Democrats wanted to reinstate the add-on payment at $600, while Republicans offered either one-week extensions or a system to gradually replace the $600 with lower add-on payments that would only make up a portion of workers’ previous pay.
Pelosi said Democrats also wanted $915 billion in state, local and tribal government aid to offset lost revenues and rising coronavirus expenses and Republicans offered $150 billion.
Schumer said Republicans remained unwilling to budge from their proposals, which have been estimated to cost about $1.1 trillion between 2020 and 2030, even after Democrats publicly offered to lop $1 trillion from their initial $3.4 trillion bill.
“Unfortunately, they rejected it. They said they couldn’t go much above their existing $1 trillion and that was disappointing,” he said,
Meadows, a member of the House and part of a group called the Freedom Caucus advocating against federal spending, criticized Democrats for having such an expensive plan.

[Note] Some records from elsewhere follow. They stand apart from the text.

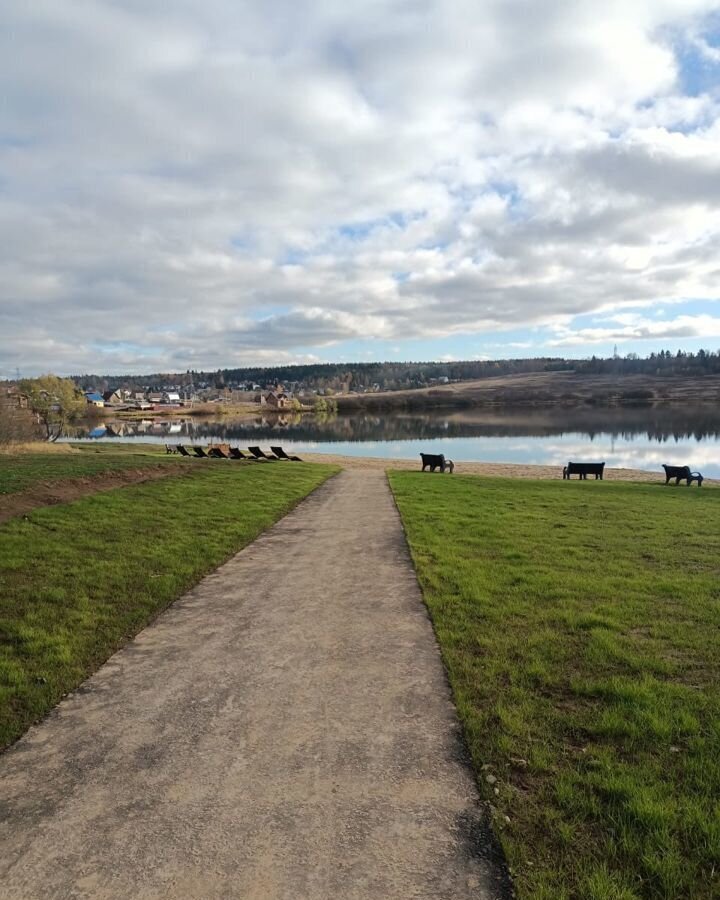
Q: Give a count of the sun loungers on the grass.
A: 6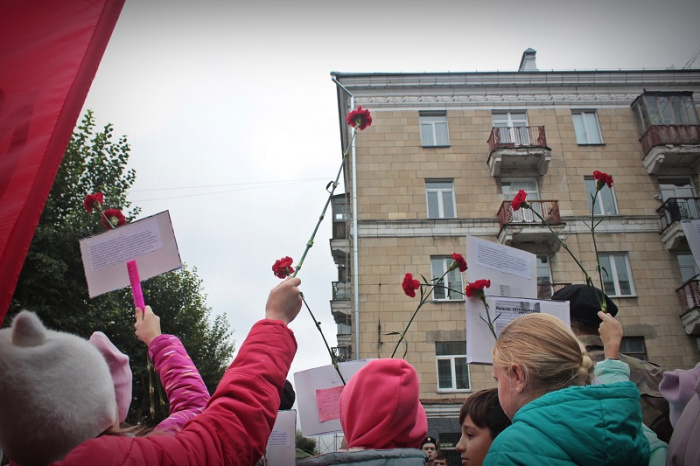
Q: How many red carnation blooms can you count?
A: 9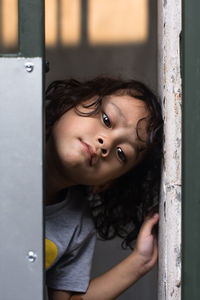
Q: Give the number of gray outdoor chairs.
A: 0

“What they want is a $2.5 trillion blank check,” Meadows said.
In the short-term, Meadows said he plans to recommend to Trump the president move ahead with trying to provide some economic relief unilaterally, through the executive order process. Trump Tweeted on Thursday that he wanted to take action on the jobless benefit add-on, evictions, student loan payments and to have a payroll tax cut.
Read more: Going executive order route poses risks, raises questions for White House
Others are less convinced the talks are as dead as they appear.
James Lucier, with Capital Alpha Partners in Washington, said until the presidential nominating conventions begin, lawmakers can still be summoned back to Washington.
“The long wait has happened because the effective deadline hasn’t arrived yet. The deadline to do something before Friday, August 14 is probably Tuesday, August 11,” he wrote in a client note.
And Mnuchin and Pelosi both said there are areas of agreement, issues where the sides are close in their thinking, but that have been held hostage to larger items being worked out.
“I think there are areas where there is broad bipartisan agreement,” Mnuchin said, specifically referring to the Paycheck Protection Program, the loan program for small businesses that is set to expire Saturday.
If lawmakers do not return to Washington this month, the next likely window for negotiations is either September, when they will be focused on passing a temporary spending bill to keep the government open past Sept. 30, or after the election.
Asked about combining a renewed stimulus push with the stopgap bill Meadows said, “I don’t want to anticipate anything.”
The main U.S. stock benchmarks closed slightly higher on Friday as investors tracked the negotiations and digested a better-than-expected July jobs report, with the S&P 500 SPX, +0.06% up 0.1% and the Dow industrials DJIA, +0.17% gaining 0.2%.